Así es como se ve de verdad «lo fabricamos nosotros»

Veinticuatro segundos de un láser de fibra cortando piezas para aerogeneradores. Grabado con un teléfono, sin música, nada preparado y nadie explicando nada. Si alguna vez se ha preguntado qué aspecto tiene de verdad «lo fabricamos nosotros» un martes por la mañana, tiene este aspecto.

El clip entero. Dura menos que leer esta página.

Lo que está viendo, por orden.

El primer plano es una pantalla, no una máquina, y ahí es exactamente donde empieza cada pieza. Las formas rojas y amarillas son las piezas, colocadas sobre una chapa. Ordenarlas para que sobre el menor acero posible se llama anidado, y es el ahorro menos vistoso de toda la fabricación: las mismas piezas, la misma máquina, los mismos minutos, y una factura de material más baja porque alguien dedicó diez minutos a apretar el dibujo.

Luego la mesa. Las láminas negras dentadas sobre las que descansa la chapa se llaman lamas y son consumibles — el haz muerde un poco en ellas cada vez, y acaban sustituyéndose. La chapa se apoya encima y no se mueve. Lo que se mueve es el cabezal.

Y luego la parte que merece verse dos veces: la chapa después del corte, con las piezas todavía dentro de su propio contorno y las lamas debajo brillando en naranja. Ese brillo es el calor que entró en el acero y no se fue con la pieza. Es también la razón de ser del plano — cinco minutos después un borde cortado se fotografía como una línea corriente, y así se ve durante unos treinta segundos.

Estatores de generador terminados en sus carcasas de aluminio, alineados en el suelo de la fábrica

El banco siguiente. Las piezas cortadas en esa máquina acaban dentro de estos.

Lo aburrido es justamente la cuestión.

Nada en ese clip es espectacular, y ese es el argumento. Cuando otro corta sus piezas, usted paga cuatro cosas: la pieza, su margen, el transporte y la espera. También acepta su pedido mínimo — así es como se acaban comprando quinientas porque es la serie más pequeña que va a lanzar, y cargando con las otras cuatrocientas veinte en la estantería hasta que hagan falta.

Cortarlas aquí quita el margen, quita el transporte, quita el pedido mínimo y acorta la espera de semanas a esa misma tarde. No es una estrategia ingeniosa, es aritmética, y es la mayor parte del motivo por el que un aerogenerador doméstico cuesta con nosotros lo que cuesta. La versión larga de ese argumento, incluidas las piezas que seguimos comprando a quien las hace mejor que nosotros, está en lo que comprar una máquina le compra de verdad.

Una máquina que trabaja es un activo.
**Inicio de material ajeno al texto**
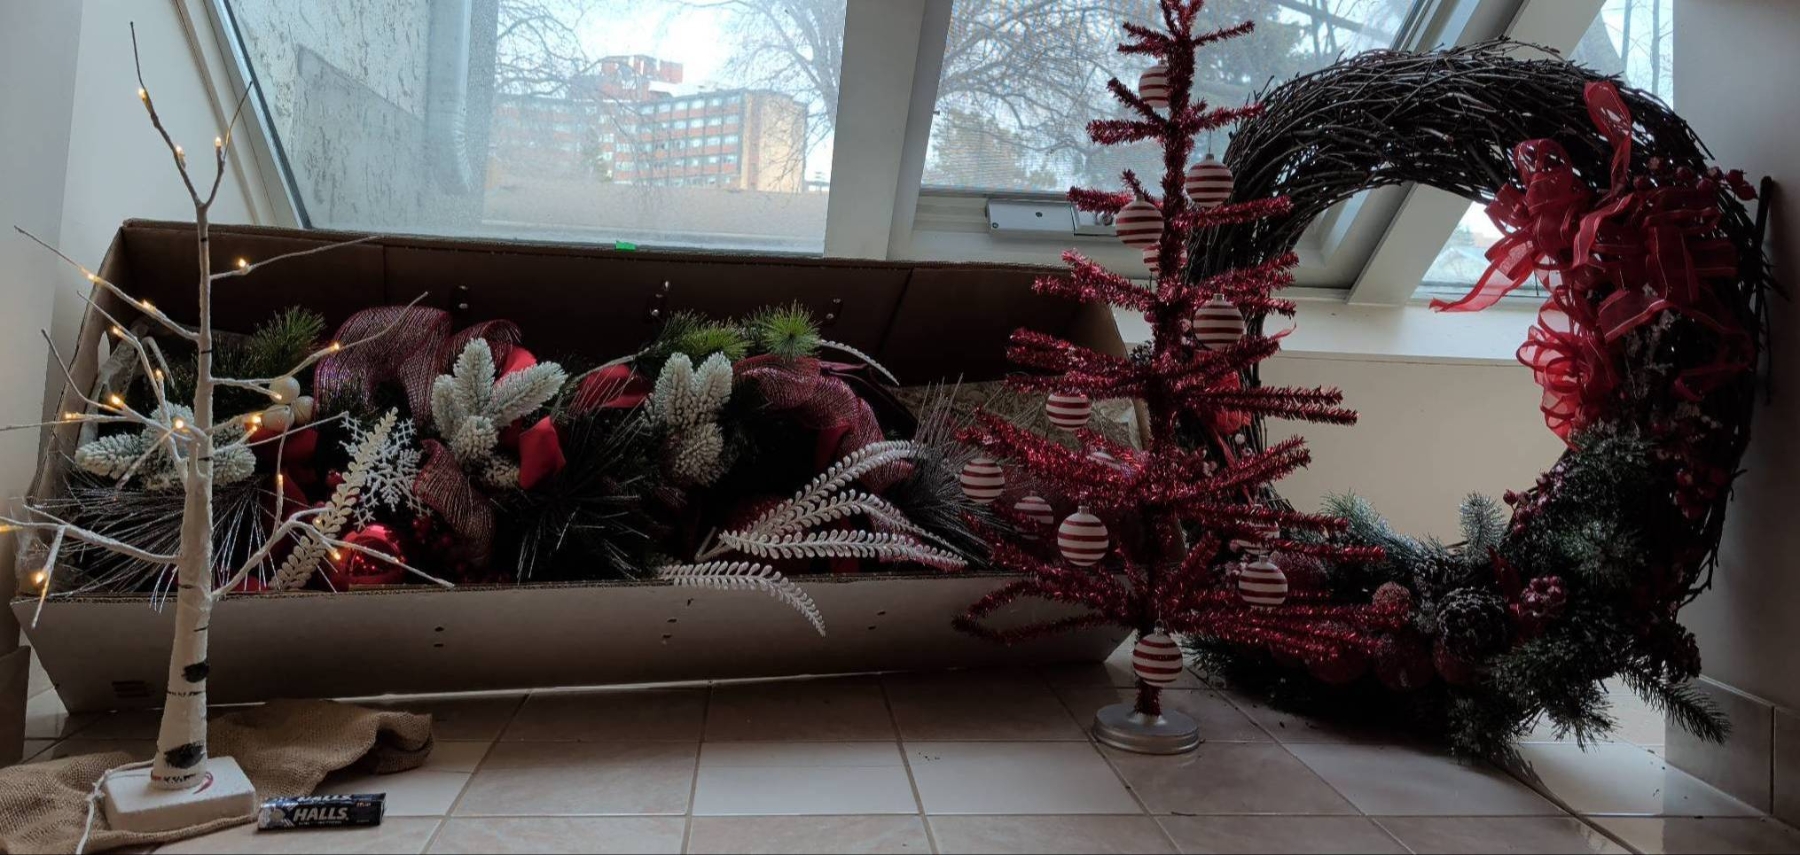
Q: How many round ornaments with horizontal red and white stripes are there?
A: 13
Una máquina que trabaja un día a la semana es una forma más cara de comprar la pieza.

Lo que el vídeo no le enseña.

No enseña la factura, ni el contrato de mantenimiento, ni los filtros de aspiración, ni el aire comprimido, ni al operario al que hubo que formar antes de que de todo eso saliera una pieza utilizable. No enseña los días en que la máquina está parada. Un láser solo gana a subcontratar cuando hay volumen, y la versión honesta de este texto lo dice: compramos máquinas cuando el trabajo ya está, no para tener algo impresionante que grabar.

Tampoco enseña el control de calidad, que es la mitad del trabajo que ocurre después del corte. Que una pieza tuviera la forma correcta el día en que se hizo demuestra muy poco. Alguien tiene que seguir demostrándolo, con equipo propio, con una rutina, a un coste que nadie paga a gusto.

La versión corta.

Las mismas imágenes, montadas para el teléfono, por si prefiere verlas ahí.

El montaje vertical, para quien lea esto en el teléfono.

Dentro de un año esa máquina será una cosa corriente en la esquina de un taller, cubierta de viruta, con el café de alguien encima del armario de control.
El único rastro que dejará será un precio que no subió.

Las imágenes son nuestras, grabadas en nuestra propia fábrica durante una producción corriente, y sin retocar salvo el montaje, la estabilización y la corrección de color. La máquina es un láser de fibra BODOR que lleva unos dos años en servicio. Aquí no se nombra a ningún cliente y no se publican datos de pedidos. No hemos dado ninguna cifra de lo que costó la máquina ni de lo que ahorra, porque no podríamos enseñarle el cálculo — y un número que no se puede comprobar no vale nada. Las especificaciones de turbina citadas son datos publicados por nosotros y se pueden comprobar en la página de producto.